Офицер

  Офицер был без ног. Он был не стар, и сам ездил на коляске, которую все же смог получить от фонда поддержки ветеранов и инвалидов. Его голубые глаза выдавали внутренний металл и спокойную самоуверенность. Он крепко сидел в коляске и вызывал у прохожих не жалость, а уважение.
  У него не было семьи: родители умерли, а жениться он не хотел- служил в спецотряде особого назначения; вдов и так на земле достаточно, думал он.
  Офицер часто рисковал жизнью, и смыслом его жизни был риск. Но риск, оправданный профессионализмом и воинским долгом.
  На мине он подорвался случайно. Это был именно тот случай, когда уместно определение «случайно», потому что такие как он не наступают туда, где заложена мина.
  Когда он очнулся в госпитале, его лицо выражало недоумение. И больше ничего. Врачи делали все, что могли, но обе ноги пришлось ампутировать. Когда он понял это, на его лице застыла печать безразличия. Офицер умел переносить боль и те события, которые считаются необратимыми. Но он любил воевать, и теперь все стало ему безразлично. Друзья пытались поддержать в трудную минуту, ему это было не нужно. Он привык справляться со всеми трудностями, и поняв, что прежняя жизнь ему недоступна, принял это.

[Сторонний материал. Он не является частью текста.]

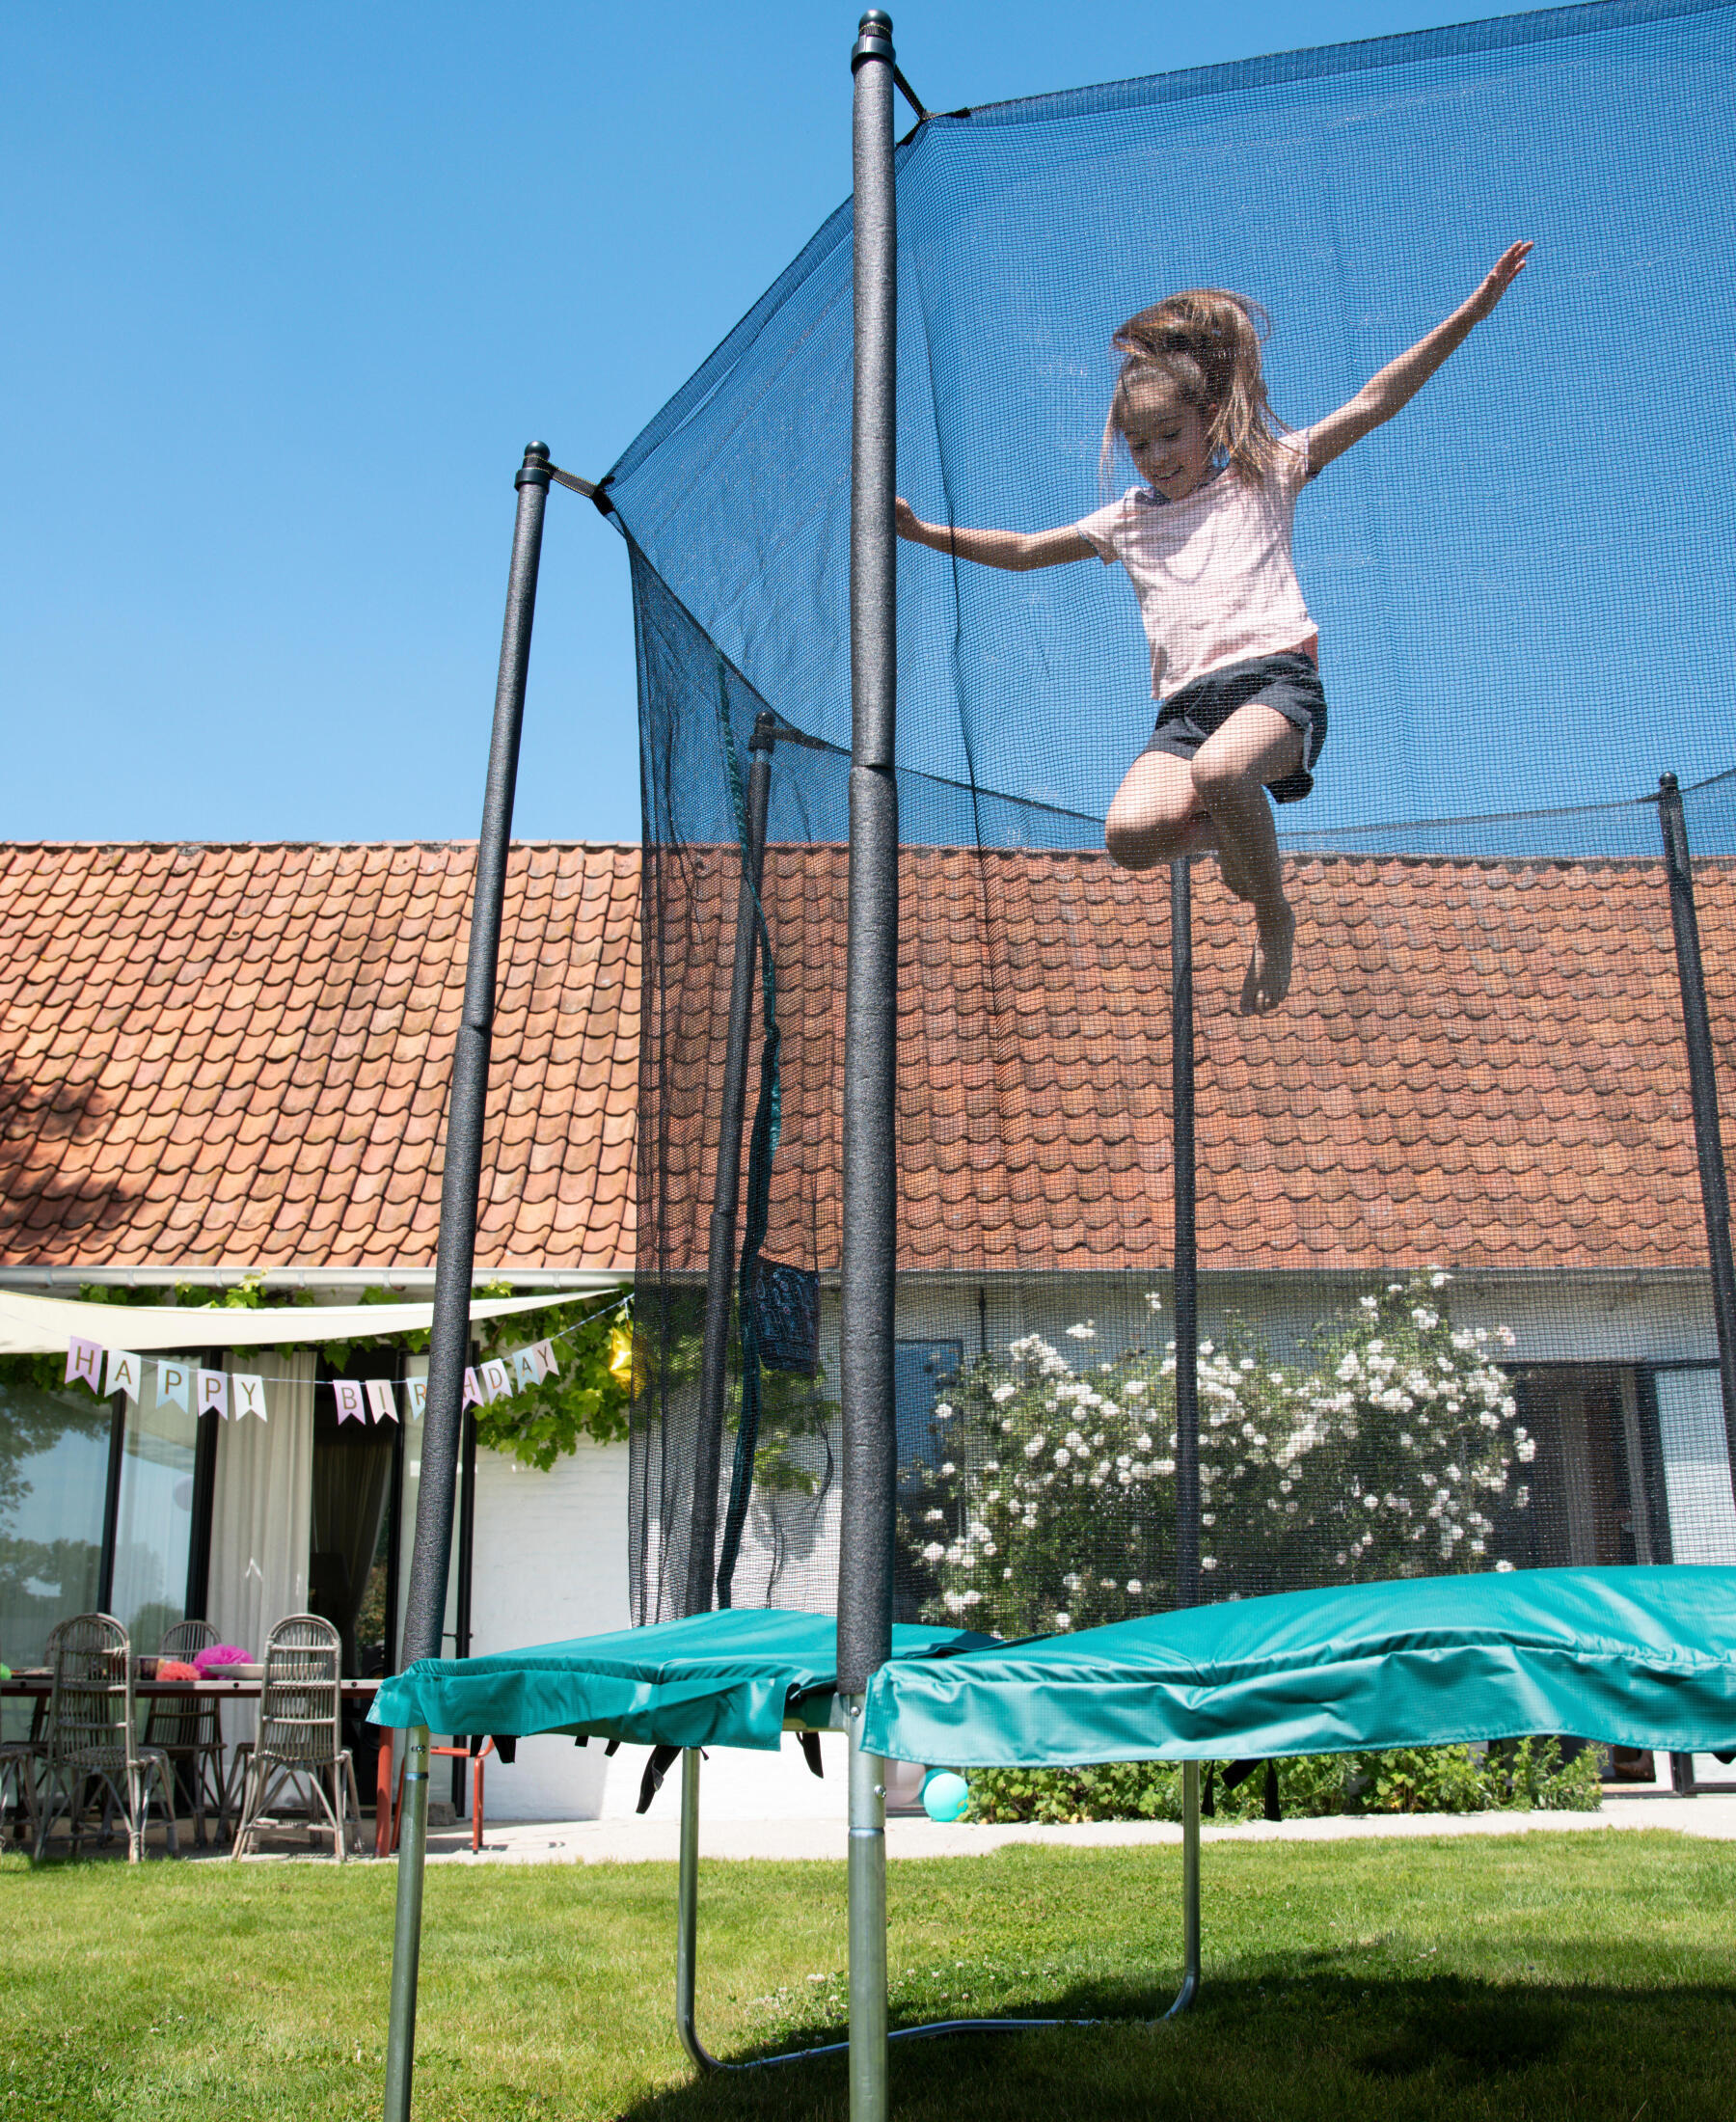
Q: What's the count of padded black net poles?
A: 5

  Воспринимать мир без войны офицеру было очень трудно. Поэтому после госпиталя все казалось ему очень странным. Он видел мирную жизнь, которую раньше не замечал и удивлялся. Необычным казалось постоянное чувство спокойствия, когда не нужно было подавлять страх, напрягать волю и силы, и когда не чувствовалась пульсация скрученных в пружину нервов. Но постепенно он привык и к этому, как привык к отсутствию ног. Единственное, что ему не нравилось- это некоторое отупение, вызванное постоянной расслабленностью.
  Офицер не запил, не опустился, не впал в депрессию. Он много читал, конструировал приспособления, которые облегчали ему жизнь инвалида, совершал долгие прогулки на своей коляске. Но все это было ему не интересно. После того, как он подорвался на мине, ему стало не интересно жить.
  В долгих прогулках он находил некоторое успокоение. Особенно нравился ему своей запущенностью и спокойствием парк на окраине города. Остановившись у заброшенного пруда, он подолгу оставался под деревьями, которые росли у самой воды. Летний закат, рябь на воде и шелест листьев говорили ему о безразличии природы к суете людей. Ее спокойная самодостаточность и непреложность круга жизни рассеивали его притупившееся, но не прошедшее желание побеждать и достигать. Ему даже иногда казалось, что он какое-то заболевшее и засохшее дерево, которое, тем не менее, не падает, стоит, а значит, так и должно быть.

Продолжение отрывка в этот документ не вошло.